# Cleaning out your closet? The Texas Fly Fishers needs your stuff



## Animal Chris (May 21, 2004)

*Saturday, April 1st, the Texas Fly Fishers will be holding their annual auction. *The location is the same as last year, Bethany Church at 3223 Westheimer. This is the only fundraiser the Texas Flyfishers holds each year and it is very important. Annual dues fund 30% of our budget, sales at the monthly meeting fund10%. The annual auction provides 60% of our budget, which is the vast majority of the funds required for meetings, speakers, instructional classes, and outings.

For those of you that have participated before, you know of the bargain prices offered for quality new and used tackle, art, and guided trips. The concept is simple.

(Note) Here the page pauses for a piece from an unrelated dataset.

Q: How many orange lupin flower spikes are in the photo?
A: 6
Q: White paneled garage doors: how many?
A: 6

Members donate new or used equipment, tackle, rods, art, or just about anything to do with fly-fishing, the outdoors, recreation, or training. Local outfitters really help our cause by donating quality items from their shops. Also, friendly guides do their part by donating trips.

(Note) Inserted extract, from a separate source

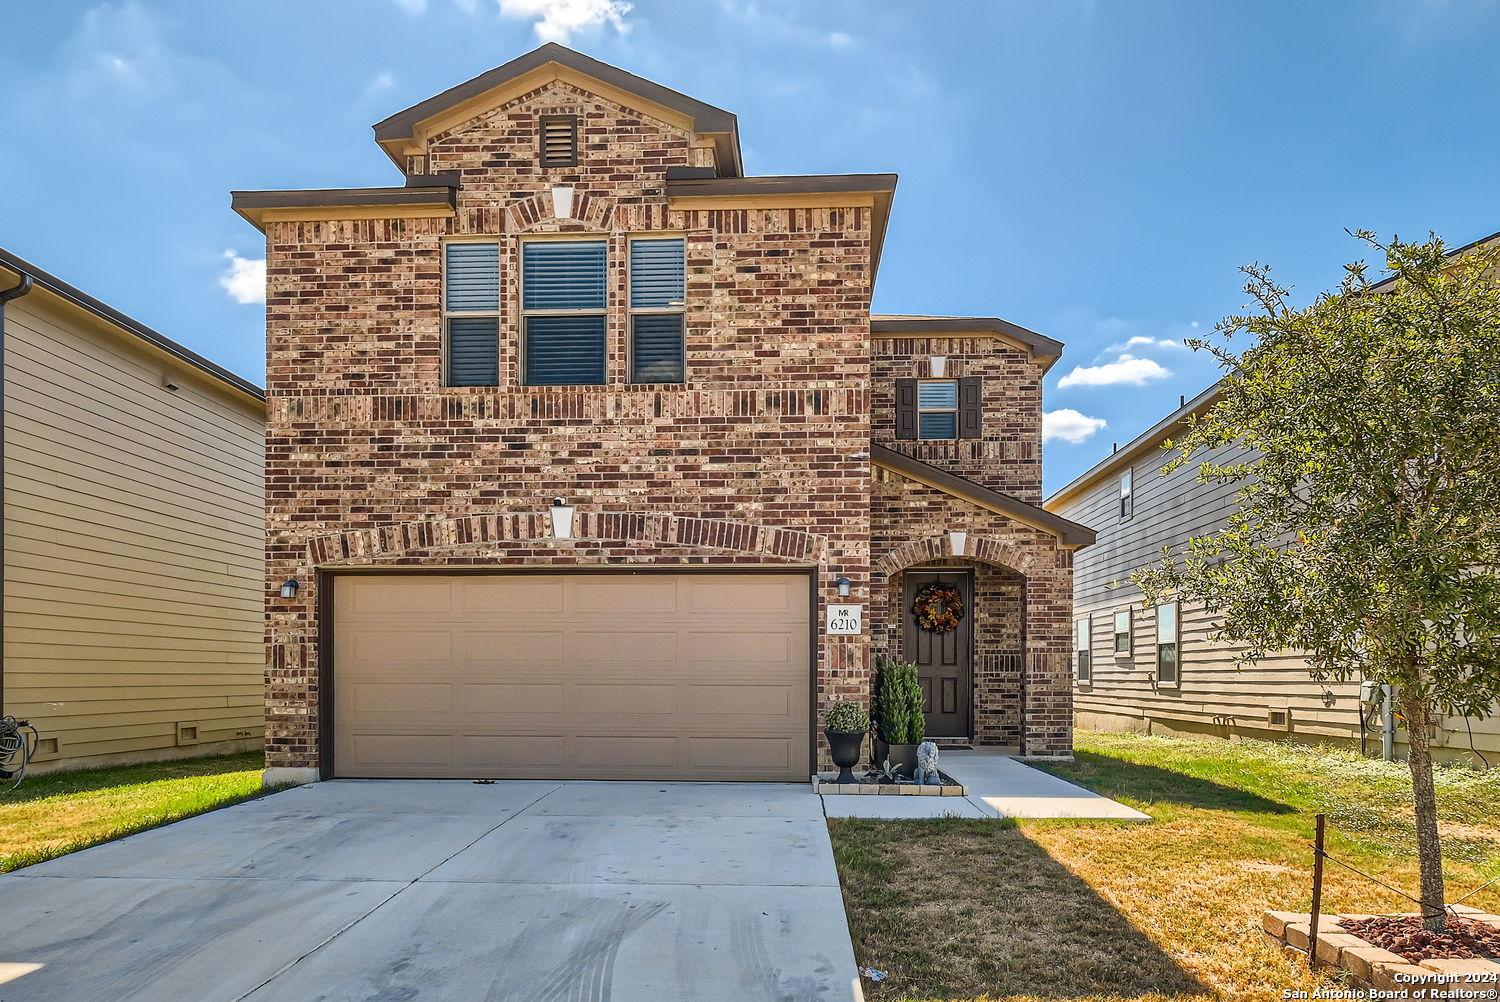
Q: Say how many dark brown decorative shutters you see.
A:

*We respectfully request and need your donations. Now is the time to sort out what you can donate. Bring your donations to any TFF monthly meeting or drop them off at any of the flyshops in Houston. Don't forget to attend the auction yourself. We appreciate your consideration, time, and support of the Texas Fly Fishers. *

The auction begins with the silent auction at 10 AM. An unbeatable spaghetti lunch for $5.00 starts serving at 11:30. Then, the live auction starts at 12:00 noon and ends at 1:15. Three raffle drawings are held next. The closeout of the silent auction is complete by 2 PM and the auction is complete.

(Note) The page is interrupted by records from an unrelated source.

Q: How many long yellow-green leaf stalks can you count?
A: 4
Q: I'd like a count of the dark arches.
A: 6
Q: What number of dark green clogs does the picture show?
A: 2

Some of the drop off points: 
Anglers Edge 
Orvis (Marcos Enriquez) 
FTU - Gulf Freeway (Capt. Chris Phillips or Andy Packmore) 
FTU - I-10 Store (Mike Barbee)
_________________
Tight Loops, 
Animal Chris


----------



## Cope (Oct 11, 2005)

*Mont*

Can't you make this a sticky post?


----------



## Hooked Up (May 23, 2004)

*Texas Flysishers?*

Can you tell us about this organization? Is there a website? Tight lines, Guy


----------